• _What you have to do_:
Locate the word "brown" in the data below, then copy every line that holds it.

• _Supplied material_:
● ● ● ● ●

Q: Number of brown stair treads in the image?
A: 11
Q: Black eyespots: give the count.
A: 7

● ● ● ● ●

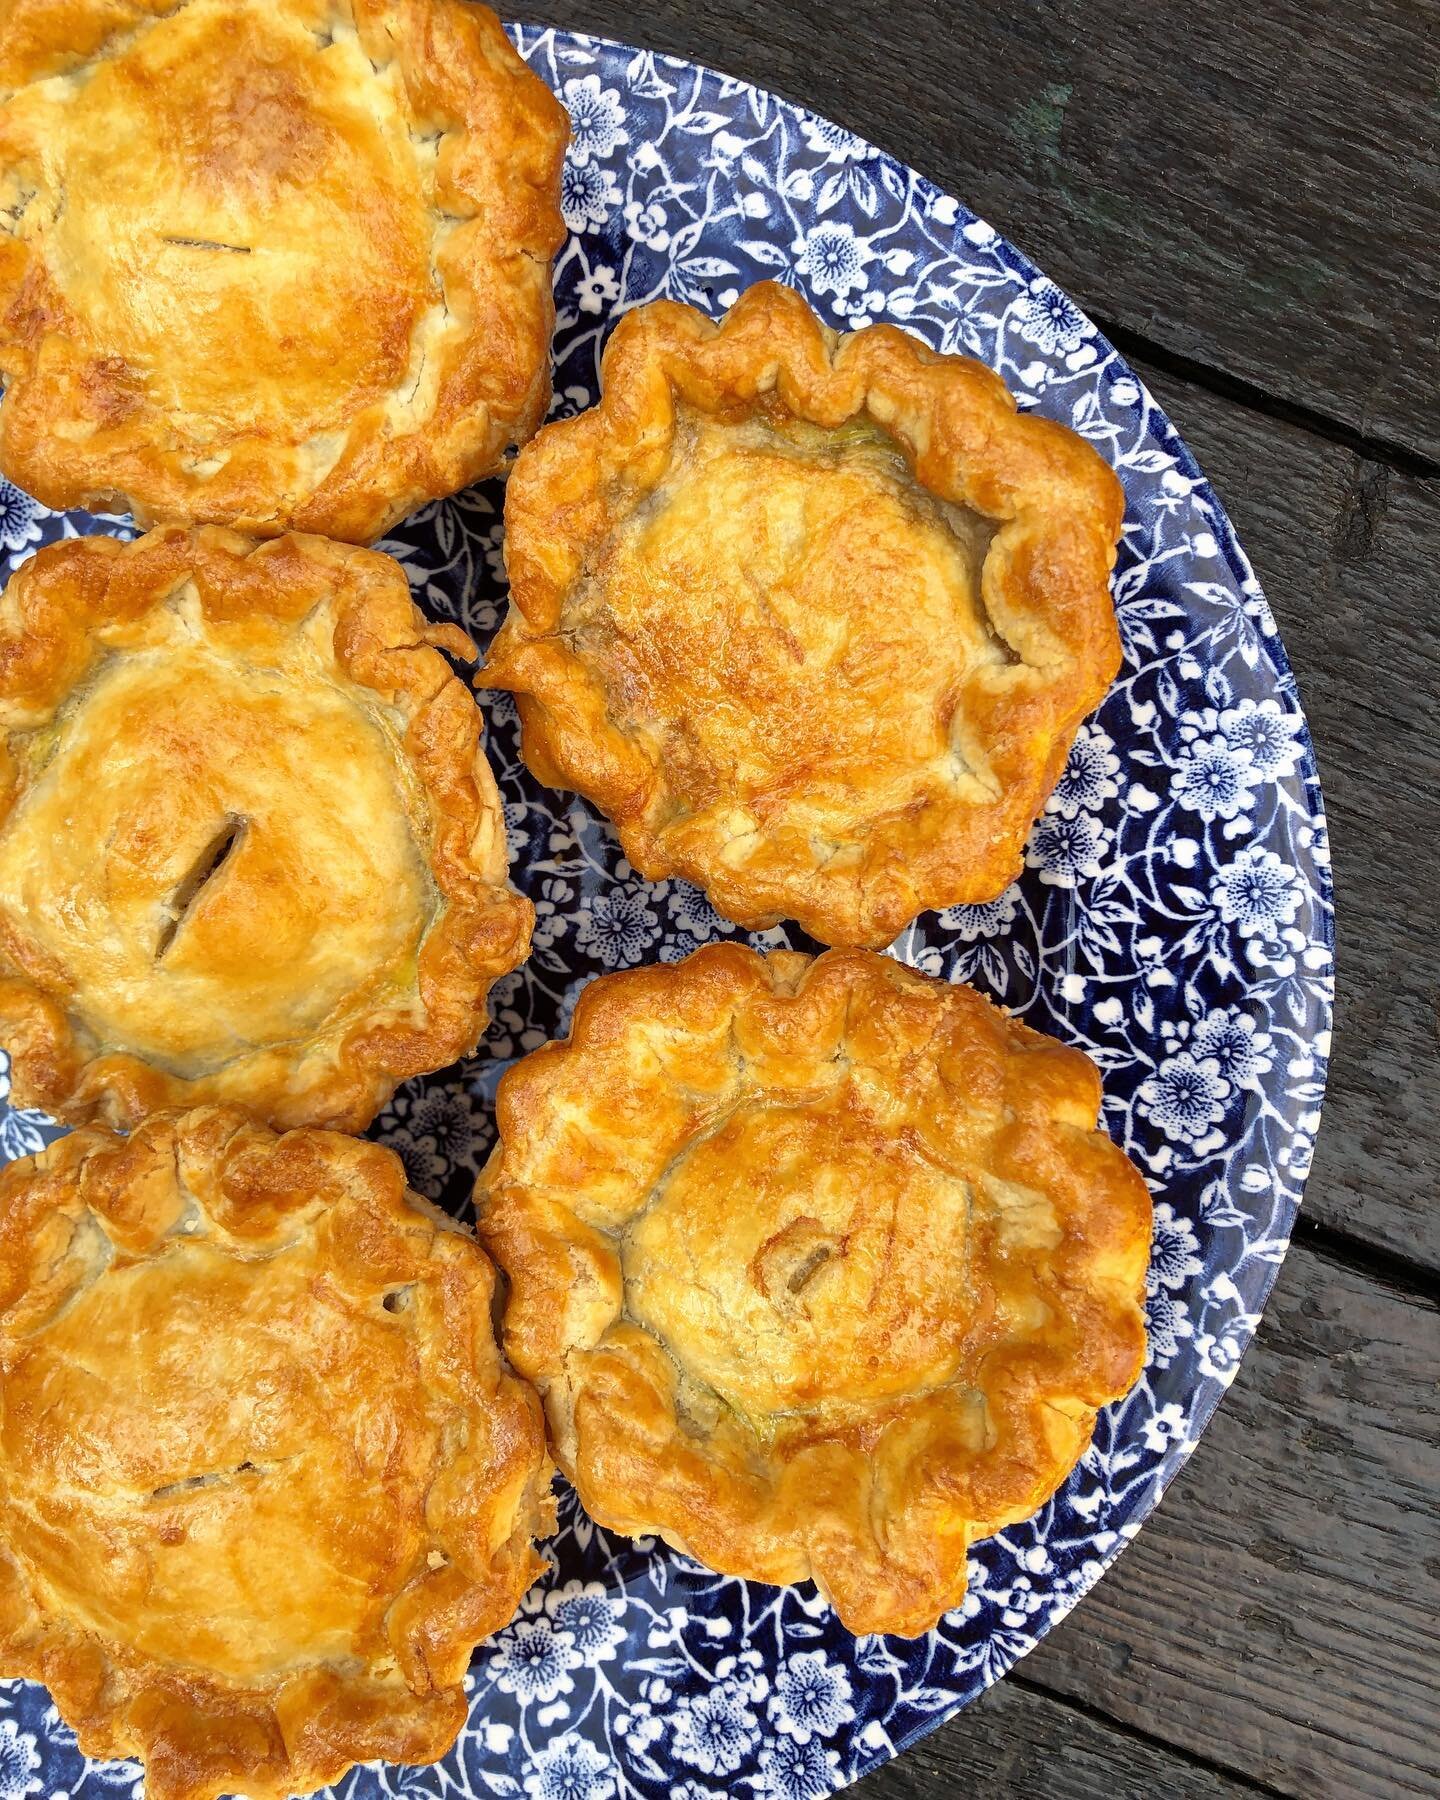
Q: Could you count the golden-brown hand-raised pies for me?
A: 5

● ● ● ● ●

• _Task solution_:
Q: Number of brown stair treads in the image?
Q: Could you count the golden-brown hand-raised pies for me?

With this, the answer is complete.